進 秀人さん(県土木建築部長)
2014年05月20日
「県民目線」と「現場主義」がモットーだ。部長就任後、部の所属長などにはチームワークの大切さを訴えた。「個の力には限界がある。難しい問題でも、部署、土木事務所、部全体で取り組めば大きな力を発揮することができる」と話す。また、「住民の方や建設業界、職員同士の信頼関係を築いていれば、危機管理の面でもスピード感を持って対応できる」とも。
気になるのはやはり、県民の命・財産を守る防災・減災対策だ。24年の九州北部豪雨の災害復旧関連や、南海トラフ巨大地震・津波対策に力を入れる。地震・津波対策については、「地域の意見をよく聞きながらハード・ソフトの両面から対策を進める」考えで、建設事業が本格化しつつある竹田市の玉来ダムは「地形・地質的に設計が難しい面もあるが、できるだけ早く本体工事に着手できるように進めていきたい」と意欲を見せる。

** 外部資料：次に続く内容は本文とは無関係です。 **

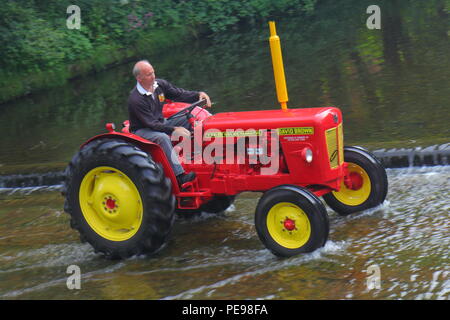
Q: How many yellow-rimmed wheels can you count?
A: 3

今年度は、東九州道佐伯~蒲江間、中津日田道路の中津三光道路など、広域ネットワーク網の重要な路線が開通する予定。「計画に遅れることがないよう着実に事業を進めていく。また、大分市の庄の原佐野線大分川架橋も今年度上部工の発注を目指す」。合わせて社会資本の老朽化・防災対策も進める。「トンネルや法面などの点検を進めているところで、結果が出次第、対策を検討し重要度の高いところから補修を実施していく」方針だ。
資材高騰や人手不足などの問題もあり、業界の経営環境はまだまだ厳しい。「今後も適正価格での応札がしやすい制度の構築に努めていく。建設業者も健全な経営を目指し、地域との信頼関係を築いて欲しい。そうすれば会社の安定感は増していくと思う」。若手の人材確保については「若者にとって魅力的な職場環境づくりが必要。災害が発生したとき、一番頑張っているのは地域の建設業者。そのことを広く知ってもらうために、業界ももっとPRをして欲しい」と話す。県としても若手の資格取得の支援制度を検討しており、業界と協力して若者が集まる魅力ある業界づくりに取り組んでいく。
趣味は読書とゴルフ、囲碁をたしなむ。歴史物の小説などを好んで読んでいるという。昭和31年生まれの58歳。
九州大学工学部卒。昭和55年、県に入庁し初任地は佐伯土木事務所。平成22年河川課長、24年中津土木事務所長、25年参事監兼建設政策課長を経て、今年4月、現職。